GMP juga merupakan program penunjang keberhasilan atau sebagai
persyaratan dasar dalam implementasi sistem HACCP pada suatu sentra
pengolahan bandeng sehingga produk pangan yang dihasilkan benarr-benar
bermutu dan sesuai dengan tuntutan konsumen (Thaheer, 2008 :51)
Secara umum, GMP terdiri dari desain dan konstruksi higienis untuk
pengolahan produk makanan, desain dan konstruksi higienis untuk peralatan
yang digunakan dalam proses pengolahan, pembersihan, dan disinfeksi
peralatan, pemilihan bahan baku dan kondisi yang baik, pelatihan dan
higienitas pekerja, serta dokumentasi yang tepat. Komponen dasar GMP
(Thaheer, 2008:59) adalah sebagai berikut :
a. Lokasi Pabrik
Pabrik yang memproduksi pangan sebaiknya berada pada daerah
yang bebas pencemaran, tidak berada di daerah yang mudah banjir, jauh
dari sarang hama hewan pengerat seperti tikus, jauh dari pembuangan
sampah dan sebaiknya pabrik pengolahan pangan jauh dari pemukiman
penduduk yang terlalu padat dan kumuh.
b. Keadaan Lingkungan
Keadaan lingkungan harus selalu dalam kondisi yang baik yaitu
sampah dan limbah pabrik sebaiknya dikumpulkan pada tempat khusus
dan sebaiknya segera dibuang, tempat sampah selalu dalam keadaan
tertutup agar tidak menimbulkan bau dan mencegah pencemaran
lingkungan, sistem pembuangan dan pengolahan limbah harus selalu
dipantau, saluran pembuangan berjalan lancar agar air tidak tergenang dan
sarana jalan hendaknya diaspal atau dicor serta dilengkapi dengan sistem
drainase yang baik.
c. Bangunan dan Fasilitas Pabrik
Bangunan dan fasilitas pabrik yang meliputi peralatan dan sarana
pengolahan yang baik dirancang sejak awal pembangunan pabrik agar
dapat menjamin dan menjaga pangan yang diproduksi tidak tercemar.

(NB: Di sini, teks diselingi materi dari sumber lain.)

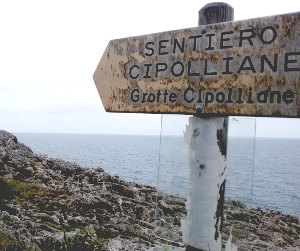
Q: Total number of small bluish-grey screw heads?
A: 2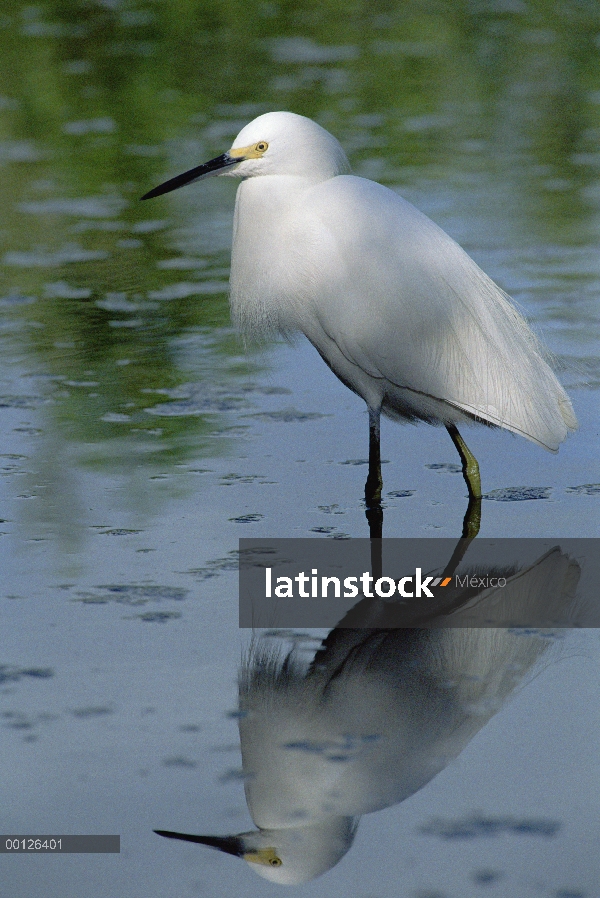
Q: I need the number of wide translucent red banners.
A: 0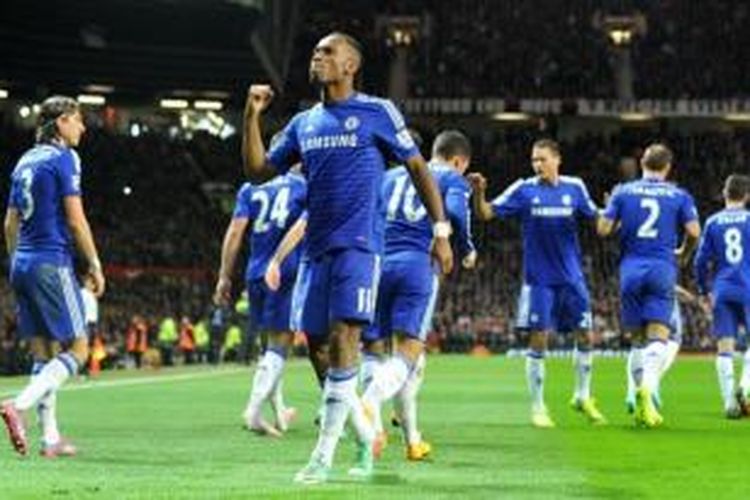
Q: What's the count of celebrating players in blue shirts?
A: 7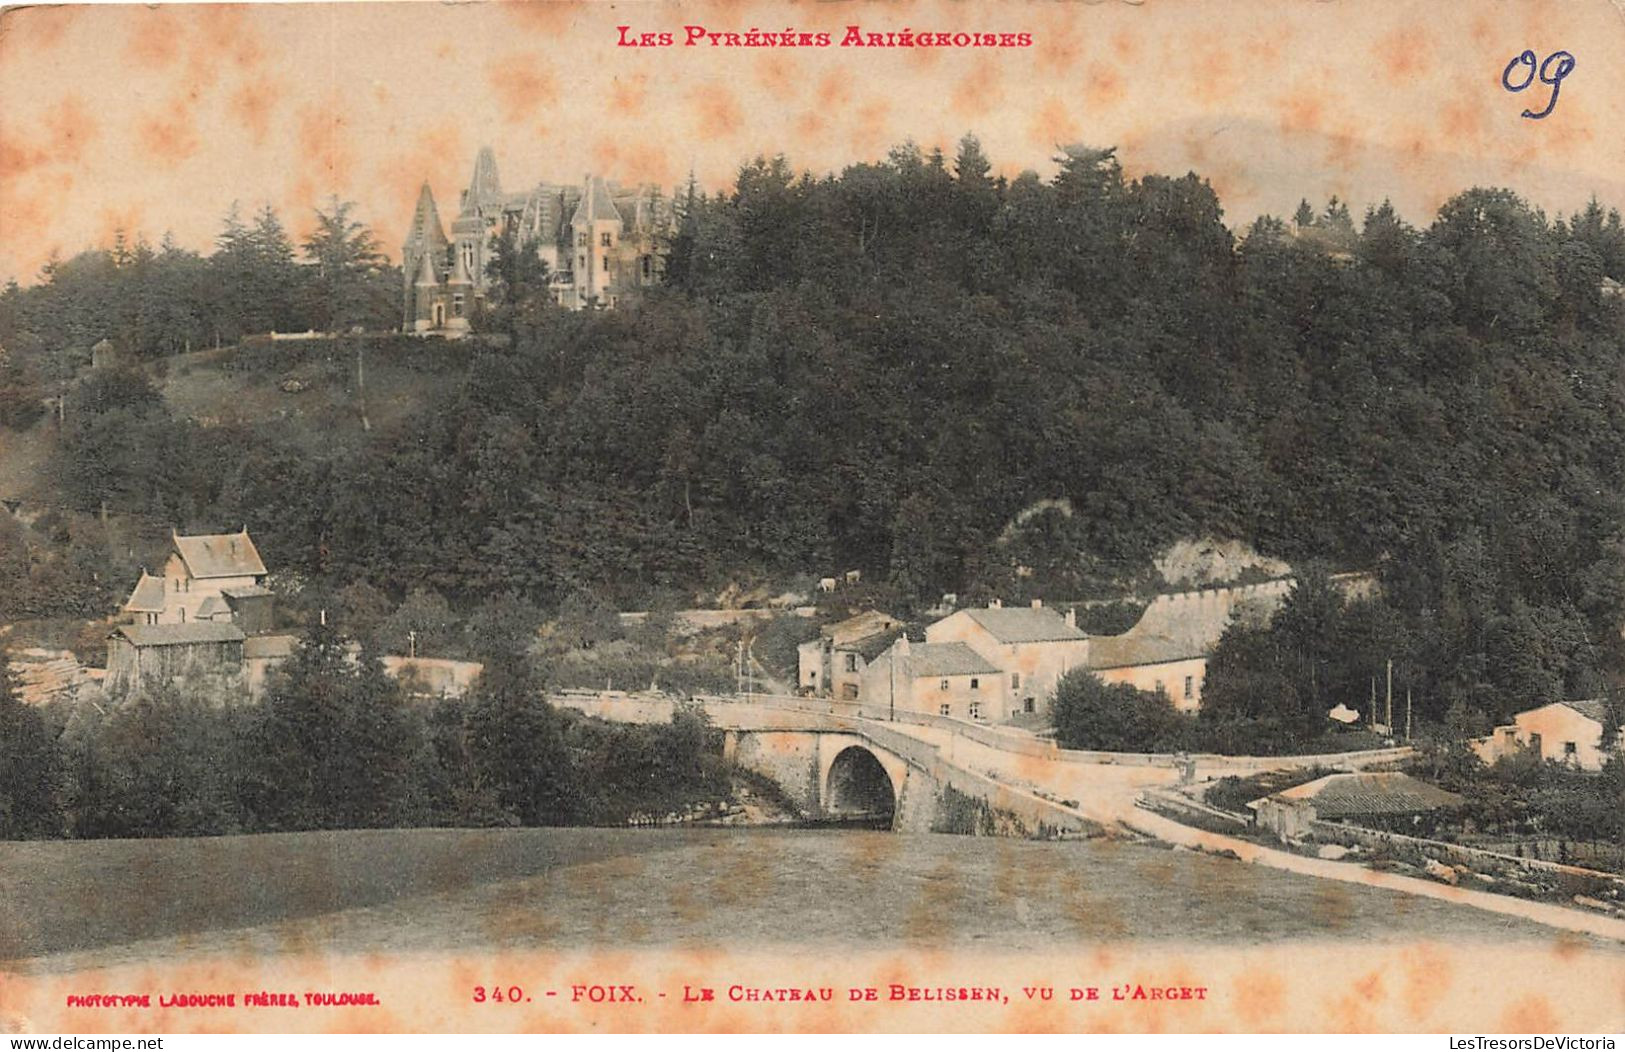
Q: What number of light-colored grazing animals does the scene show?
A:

Denah lokasi dan tata letak pabrik harus diatur sesuai dengan arus proses
produksi agar produk tidak tercemar akibat adanya kontaminasi silang.
Gudang (tempat penyimpanan) sebaiknya mengikuti sistem FIFO (First
In First Out), yaitu bahan yang pertama kali masuk ke dalam gudang
hendaknya juga yang keluar pertama kali dari gudang.
d. Peralatan Pengolahan
Peralatan pengolahan pangan merupakan peralatan pilihan dan
terpelihara dengan baik. Penempatan peralatan disusun sesuai dengan
alur pengolahan agar tidak terjadi kontaminasi silang. Peralatan yang
digunakan untuk pengukuran seperti timbangan, termometer, pengukur
kelembaban udara, pengukur tekanan dan lainnya sebaiknya dikalibrasi
setiap periode.
e. Fasilitas Sanitasi
Kegiatan sanitasi dilakukan untuk menjamin bahwa semua
peralatan, ruang pengolahan, ruang penyimpanan, peralatan pengolahan
dan peralatan penyimpanan selalu terjaga dari faktor-faktor pencemaran
dan menjaga kebersihannya.
1) Sumber Air
Air harus dalam jumlah yang cukup untuk memenuhi semua
kebutuhan pencucian dan pembersihan serta pengolahan dan
penanganan limbah. Air yang kontak langsung dengan permukaan
bahan pangan harus memenuhi persyaratan khusus seperti persyaratan
bahan baku air untuk minum.
2) Pembuangan Air Limbah
Sistem pembuangan air dan limbah harus berjalan dengan baik.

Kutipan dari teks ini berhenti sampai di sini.